──────── Dataset ────────

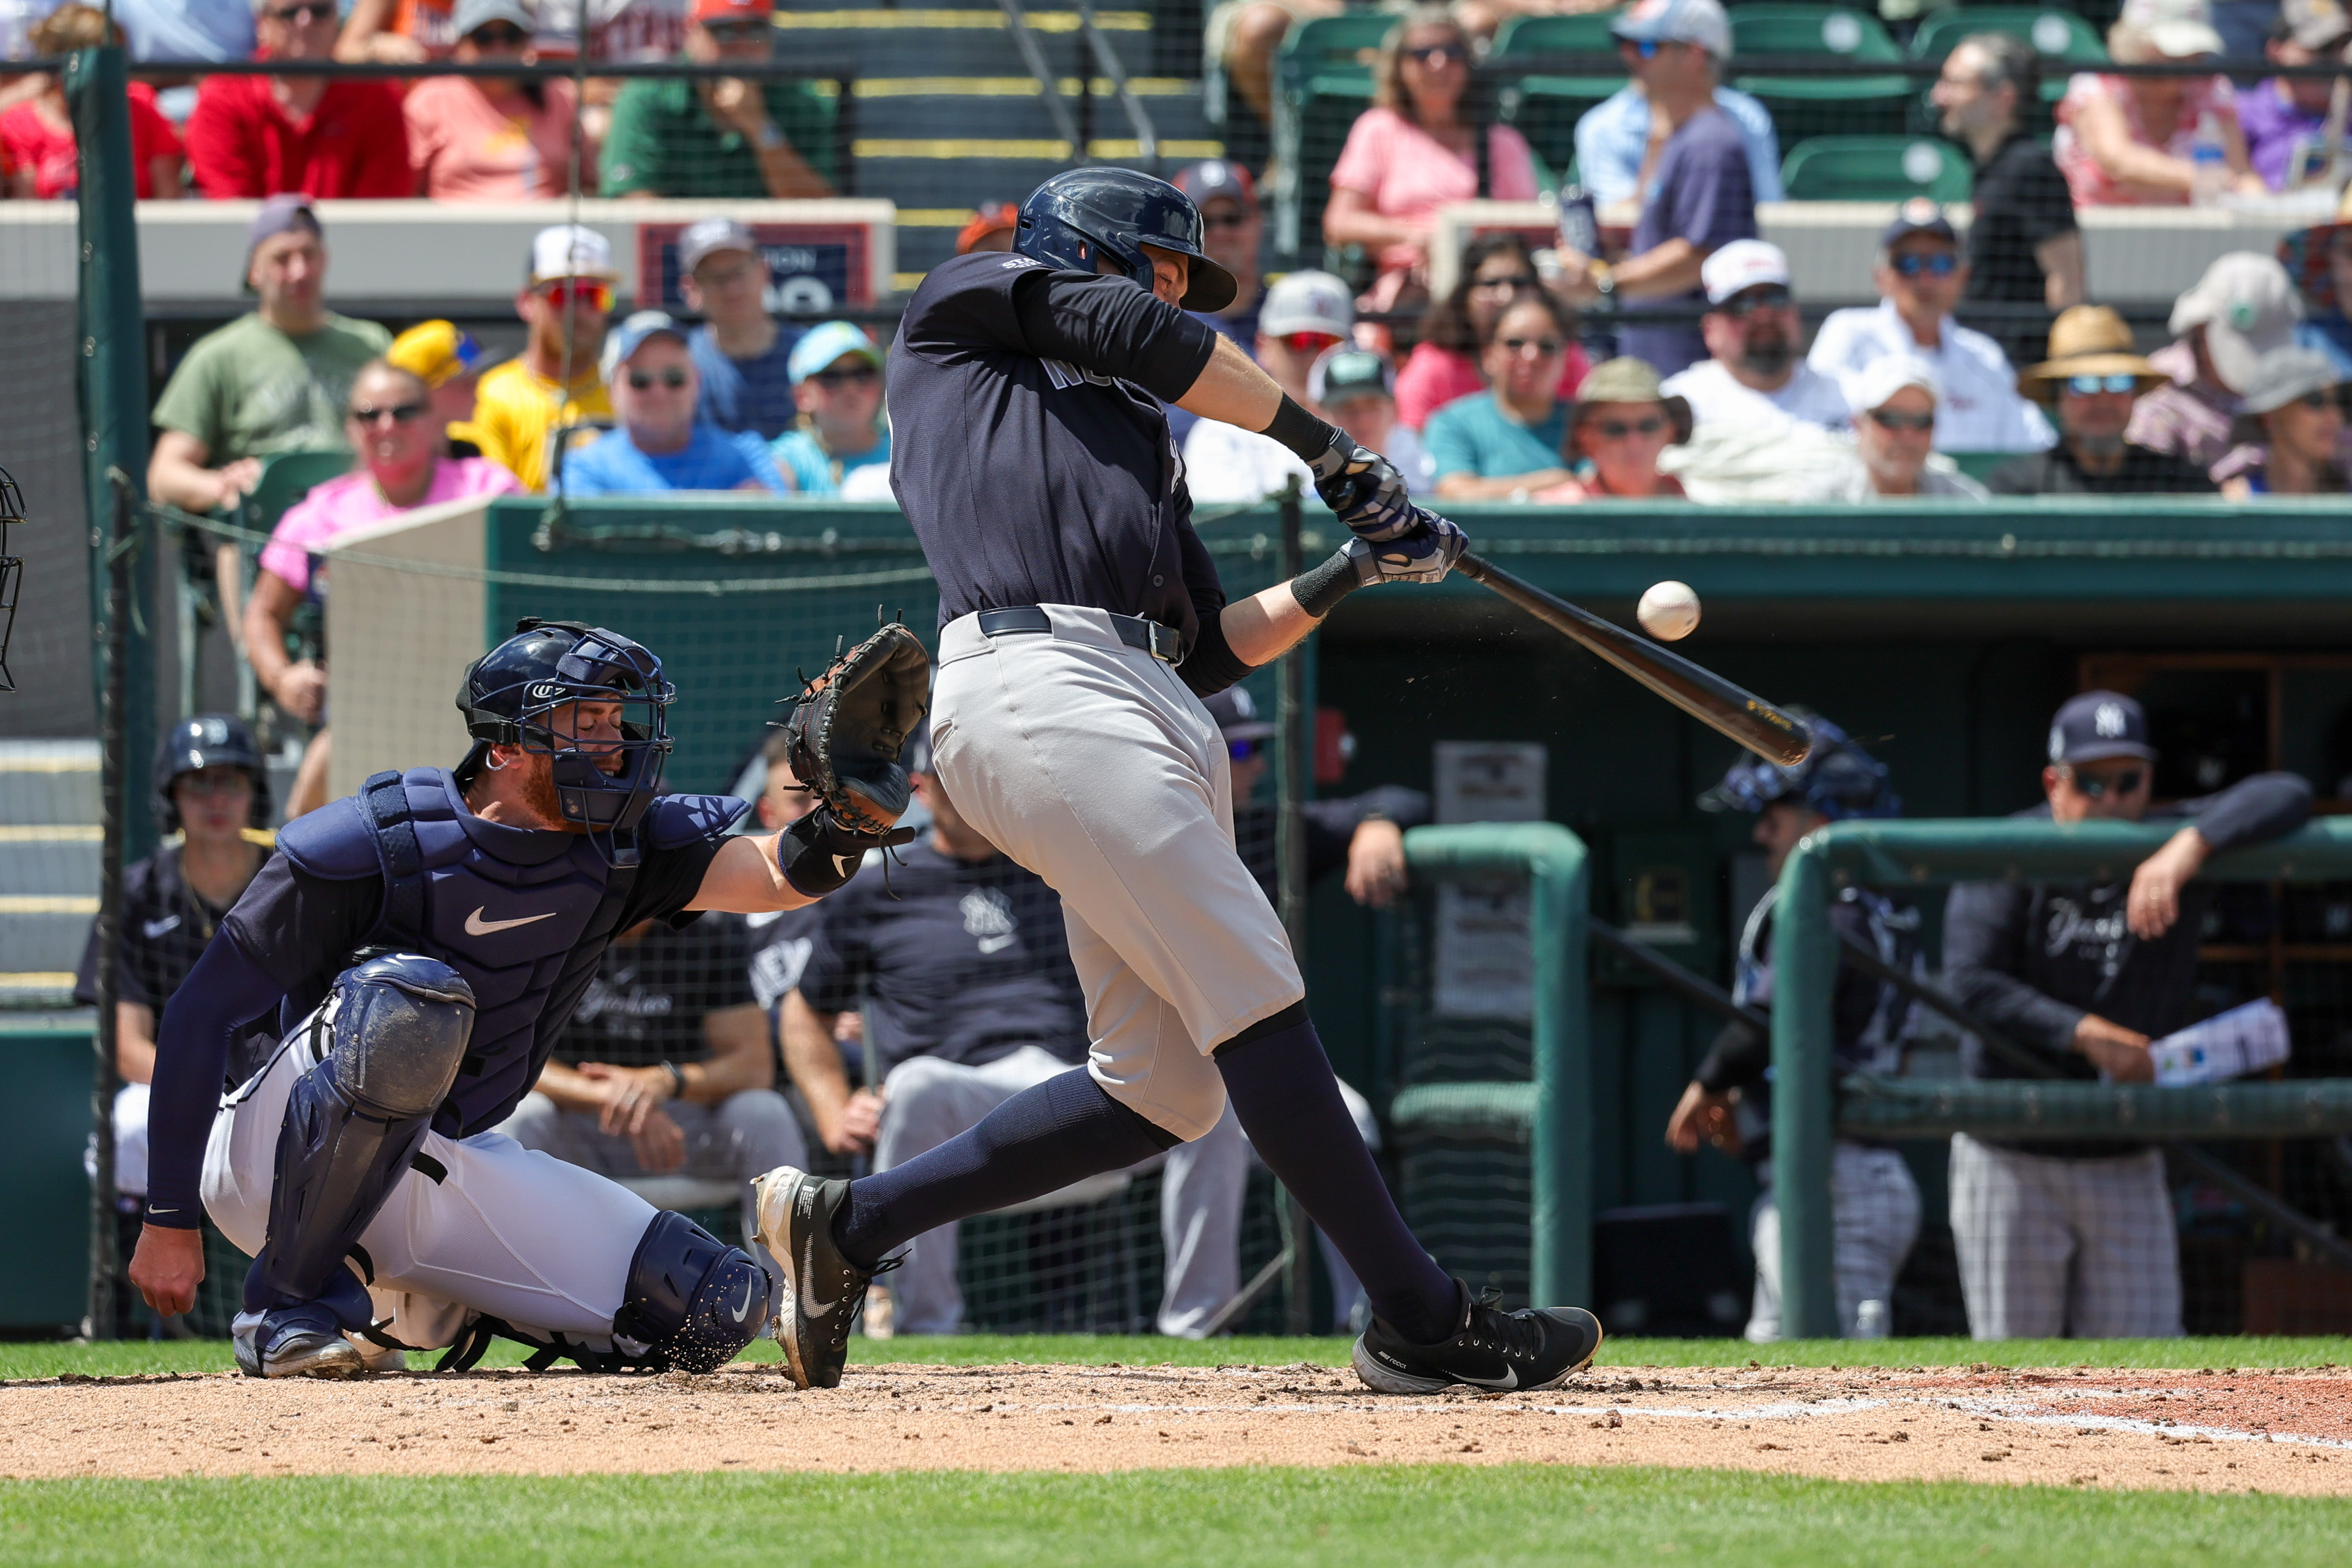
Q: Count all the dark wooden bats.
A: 1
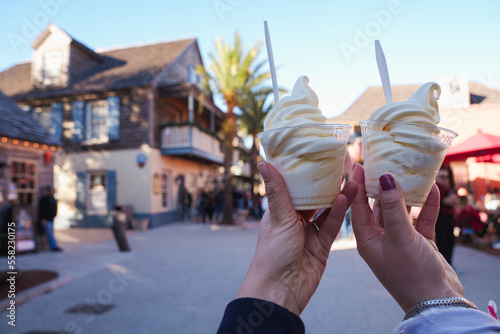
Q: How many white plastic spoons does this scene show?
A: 2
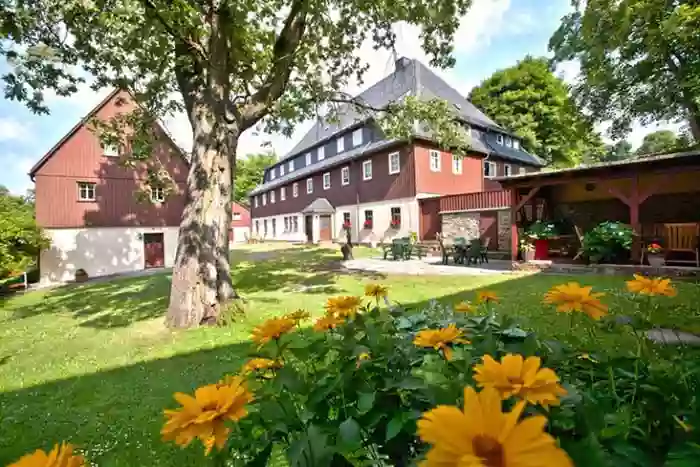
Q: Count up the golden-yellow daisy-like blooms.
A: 15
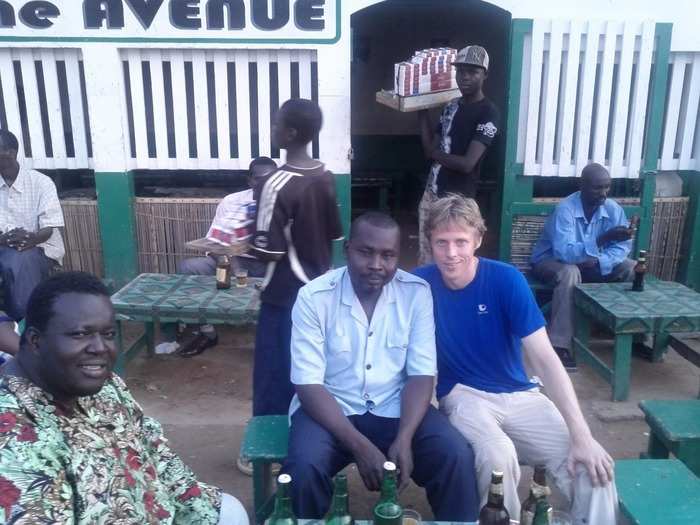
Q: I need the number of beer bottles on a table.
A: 8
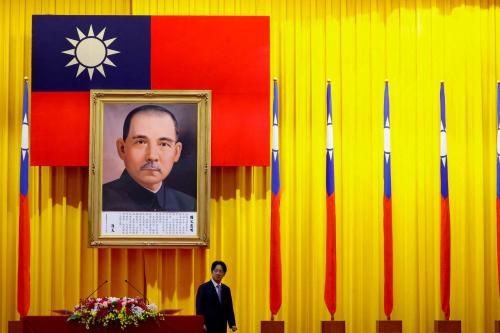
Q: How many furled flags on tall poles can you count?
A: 6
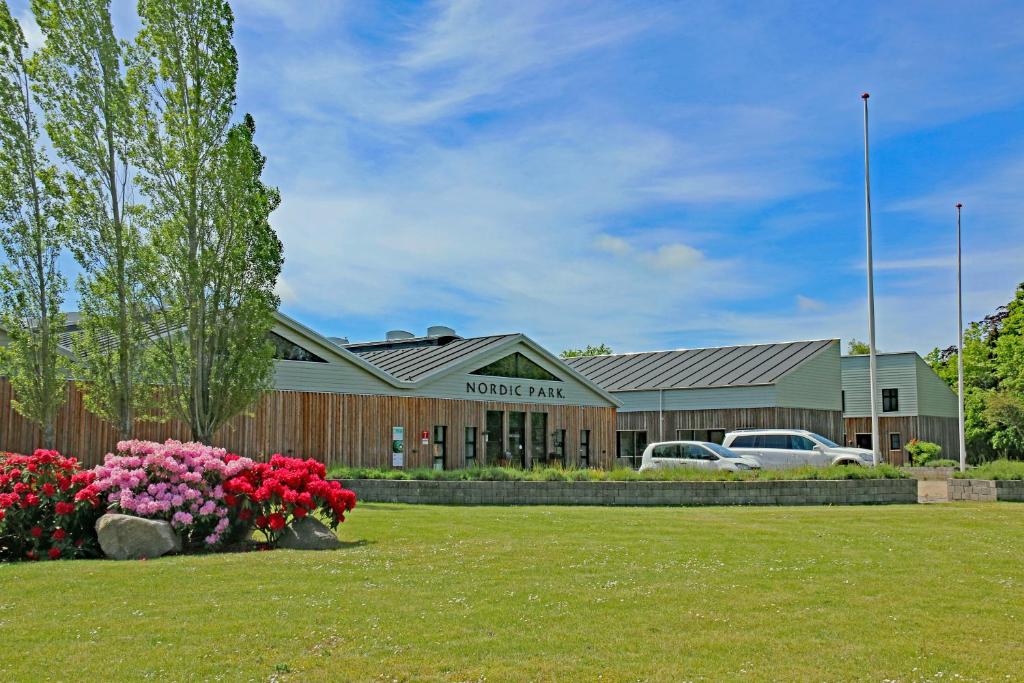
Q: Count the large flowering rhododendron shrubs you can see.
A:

────────

■ Work instruction ■
Line by line, write out the entries exactly, and leave the pictures out.

■ Answer to the problem ■
Q: Count all the dark wooden bats.
A: 1
Q: How many white plastic spoons does this scene show?
A: 2
Q: Count up the golden-yellow daisy-like blooms.
A: 15
Q: I need the number of beer bottles on a table.
A: 8
Q: How many furled flags on tall poles can you count?
A: 6
Q: Count the large flowering rhododendron shrubs you can see.
A:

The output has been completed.